● **WHAT YOU ARE ASKED TO DO**
Before answering, work out how many lines below contain the string "horizontal"; the reply is that number alone.

● **SUPPLIED RECORDS**
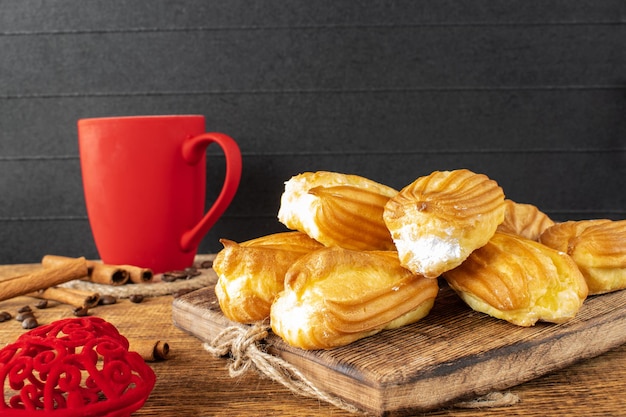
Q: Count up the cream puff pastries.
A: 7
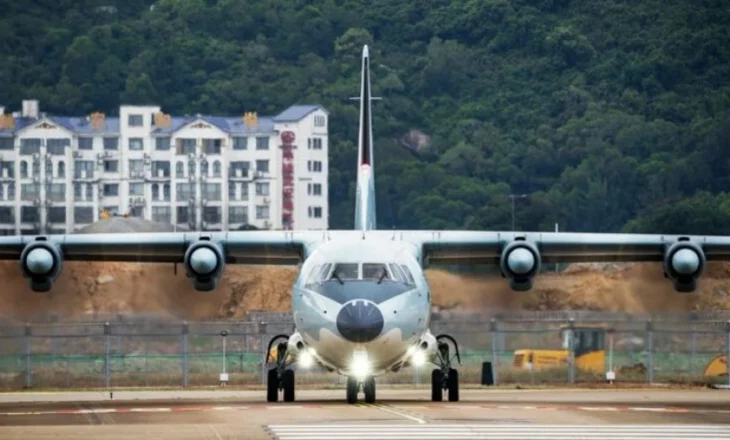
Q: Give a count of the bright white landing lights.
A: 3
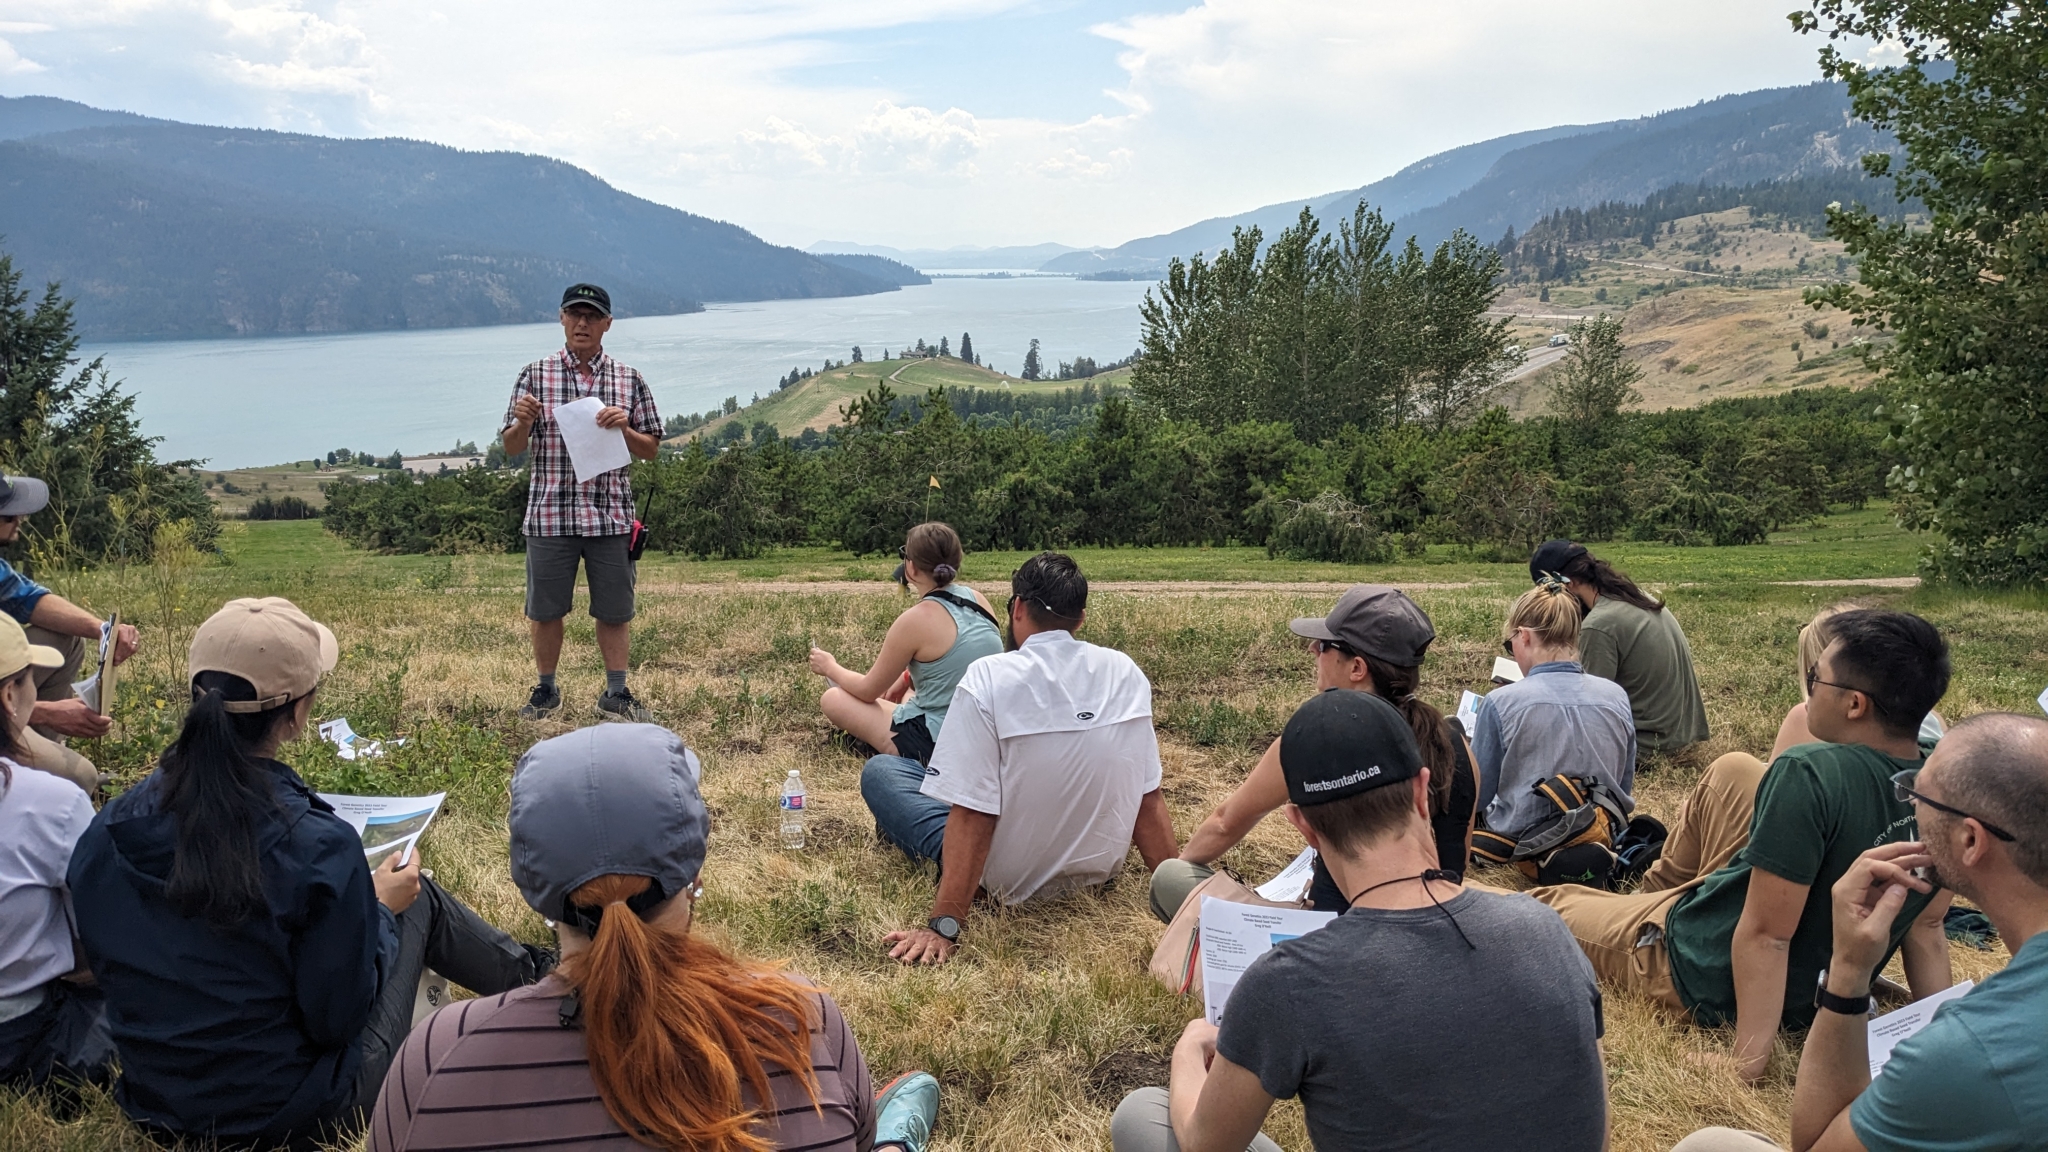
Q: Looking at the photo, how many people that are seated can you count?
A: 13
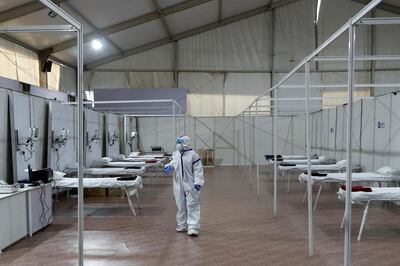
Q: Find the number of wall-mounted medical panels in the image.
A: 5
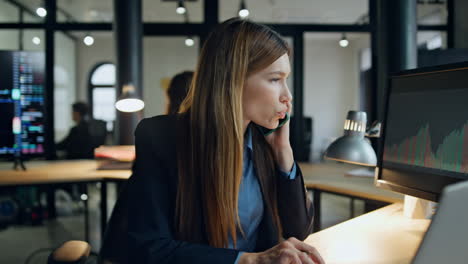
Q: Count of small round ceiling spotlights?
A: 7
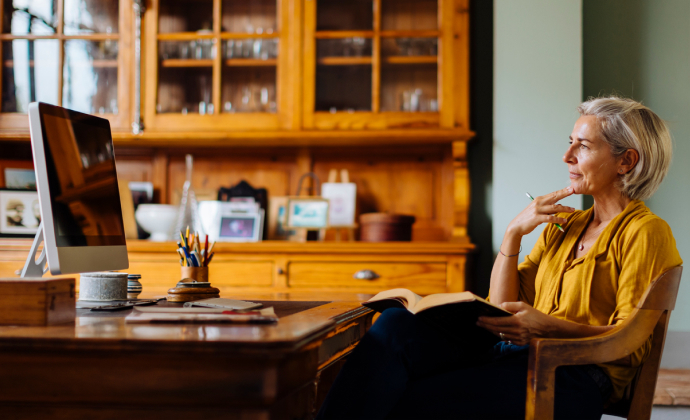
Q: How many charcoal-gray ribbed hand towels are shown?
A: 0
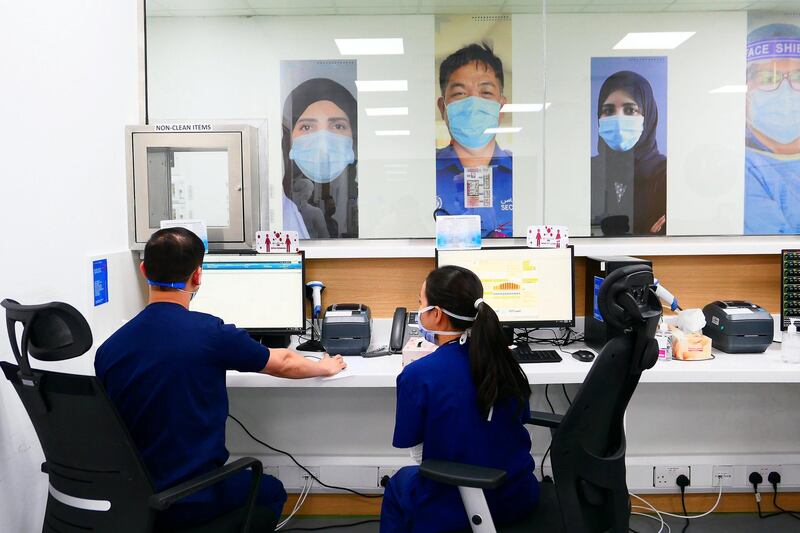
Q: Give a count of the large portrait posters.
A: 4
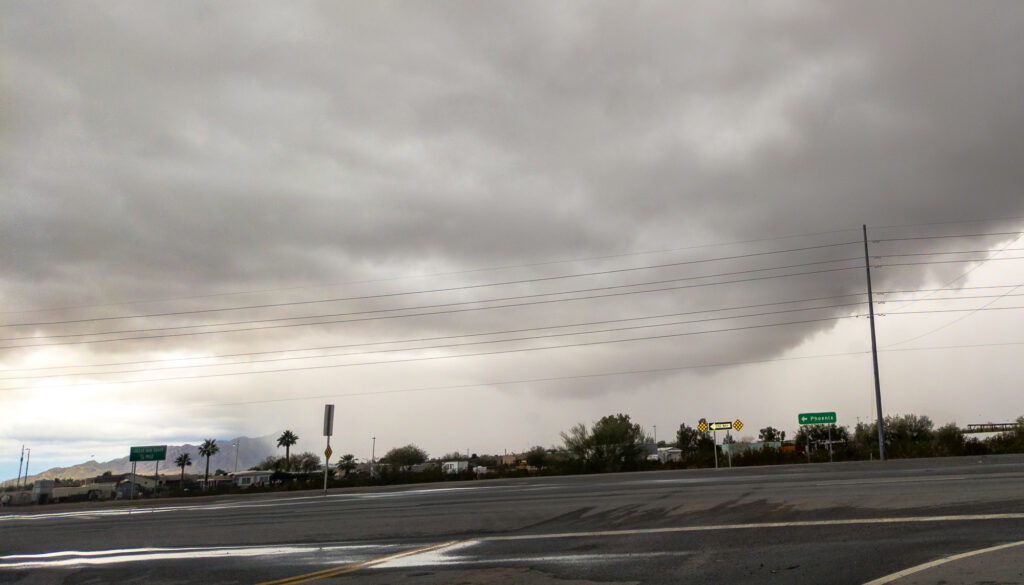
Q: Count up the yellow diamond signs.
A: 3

==

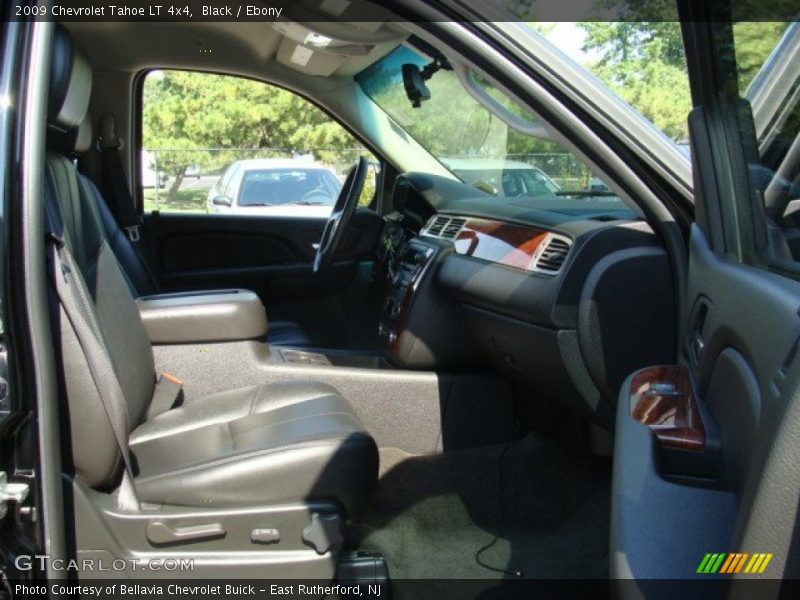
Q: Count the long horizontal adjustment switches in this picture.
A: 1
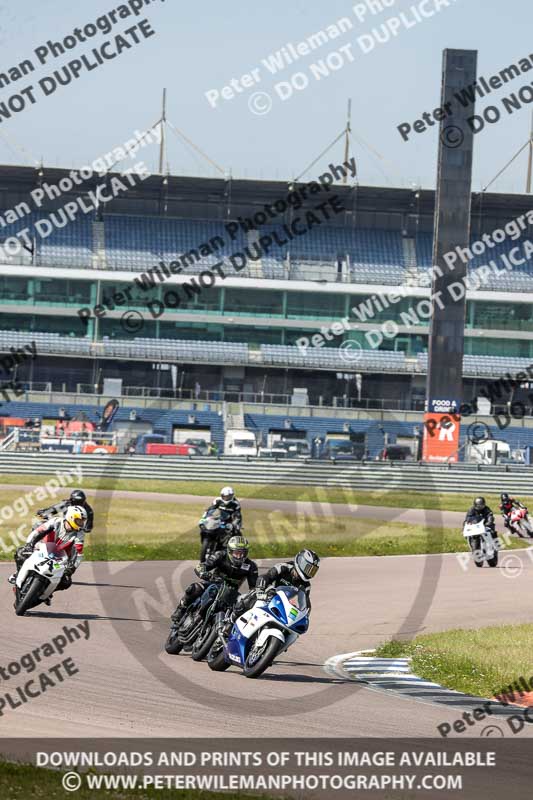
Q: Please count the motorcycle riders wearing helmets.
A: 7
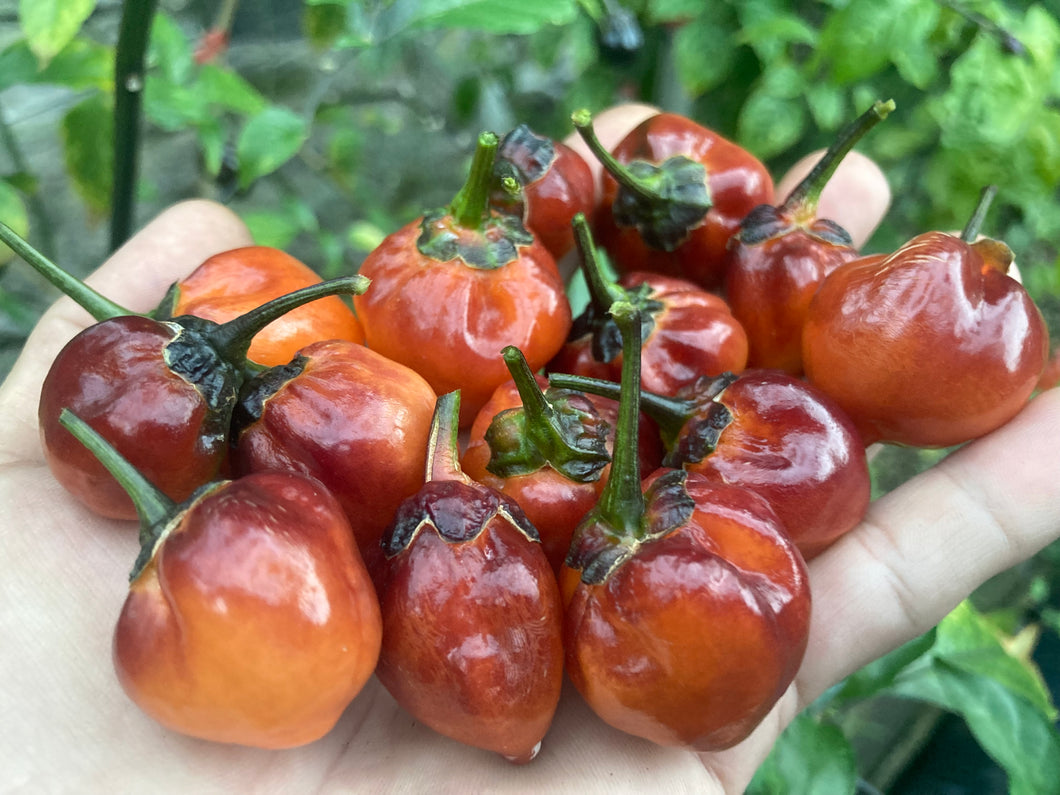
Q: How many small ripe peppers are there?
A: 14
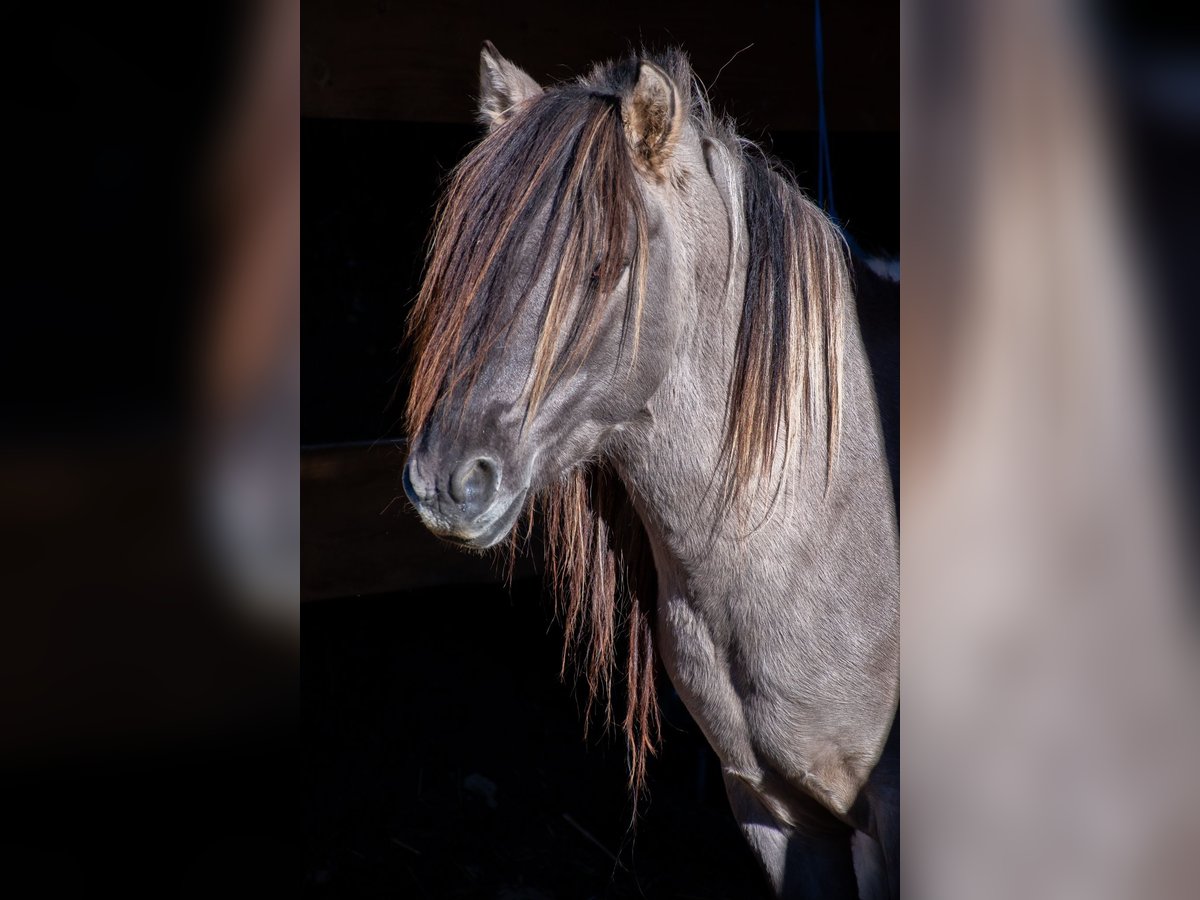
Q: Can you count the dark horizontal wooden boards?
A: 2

● **REPLY TO THE TASK**
2